Il faudrait sévir, reprendre les commandes, lui couper le sifflet, sectionner ses guiboles, il faudrait l’arracher aux fleurs des champs, l’extraire de l’humus des sous-bois, la mettre en cage, débrancher sa fantaisie, réduire son pouvoir d’attraction, désactiver la chaîne de ses mots, désinstaller les trois termes de son totem, lapetitegens tenue en laisse, menottée, enchaînée, entravée, cagoulée, déconnectée, ne pouvant plus s’étirer à sa guise ni voguer sur les reliefs de nos mémoires ni se propulser sur tous les continents, lapetitegens matée, c’est une idée qui vient aux lèvres même si personne ne fait de politique ici, qu’en dites-vous ? sinon que restera-t-il ?
Isabelle Pinçon. Recueil : « Lapetitegens ». Éd. Cheyne
Pour rappel « Lapetitegens » c’est l’autre, la-le déclassé-e, la-le délaissé-e, l’encombrant-e, l’intrus-e, celle-celui que l’on ne veut pas voir…
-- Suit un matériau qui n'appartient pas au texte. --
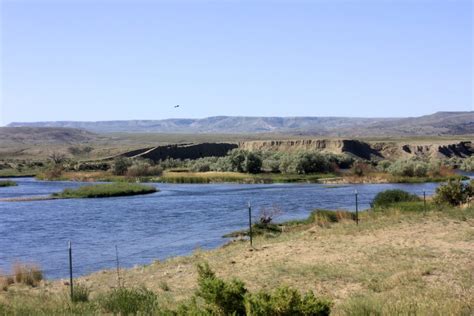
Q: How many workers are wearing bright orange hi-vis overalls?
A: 0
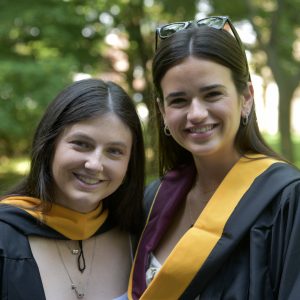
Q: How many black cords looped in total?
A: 1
A vous de faire le lien — ou pas — avec notre actuelle société. MC

Et voilà un « spécialiste » du sujet. L’italien Giacomo Ceruti (1698-1767) semble tellement connu pour avoir peint des mendiants qu’on lui a donné le surnom évocateur : Il Pitocchetto, le petit mendiant ! Ci-dessus : Une petite mendiante et une femme en train de filer la laine, vers 1720,(coll.privée).